Locate each line with the string "picture" in the listing below and copy it.

[[ Record extracts open ]]

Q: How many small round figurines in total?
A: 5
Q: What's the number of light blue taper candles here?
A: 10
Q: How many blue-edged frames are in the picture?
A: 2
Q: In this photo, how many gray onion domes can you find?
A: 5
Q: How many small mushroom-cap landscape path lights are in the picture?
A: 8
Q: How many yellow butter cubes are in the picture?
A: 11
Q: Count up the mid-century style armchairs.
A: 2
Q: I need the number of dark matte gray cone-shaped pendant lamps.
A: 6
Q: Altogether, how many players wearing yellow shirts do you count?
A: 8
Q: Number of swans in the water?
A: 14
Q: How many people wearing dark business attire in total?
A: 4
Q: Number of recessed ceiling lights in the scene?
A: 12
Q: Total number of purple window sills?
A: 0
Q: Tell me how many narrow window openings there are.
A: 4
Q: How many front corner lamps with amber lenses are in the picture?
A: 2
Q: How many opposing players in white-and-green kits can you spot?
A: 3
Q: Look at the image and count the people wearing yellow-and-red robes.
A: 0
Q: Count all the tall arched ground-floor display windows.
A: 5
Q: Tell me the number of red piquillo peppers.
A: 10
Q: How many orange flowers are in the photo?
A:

[[ Record extracts closed ]]

### Your response
Q: How many blue-edged frames are in the picture?
Q: How many small mushroom-cap landscape path lights are in the picture?
Q: How many yellow butter cubes are in the picture?
Q: How many front corner lamps with amber lenses are in the picture?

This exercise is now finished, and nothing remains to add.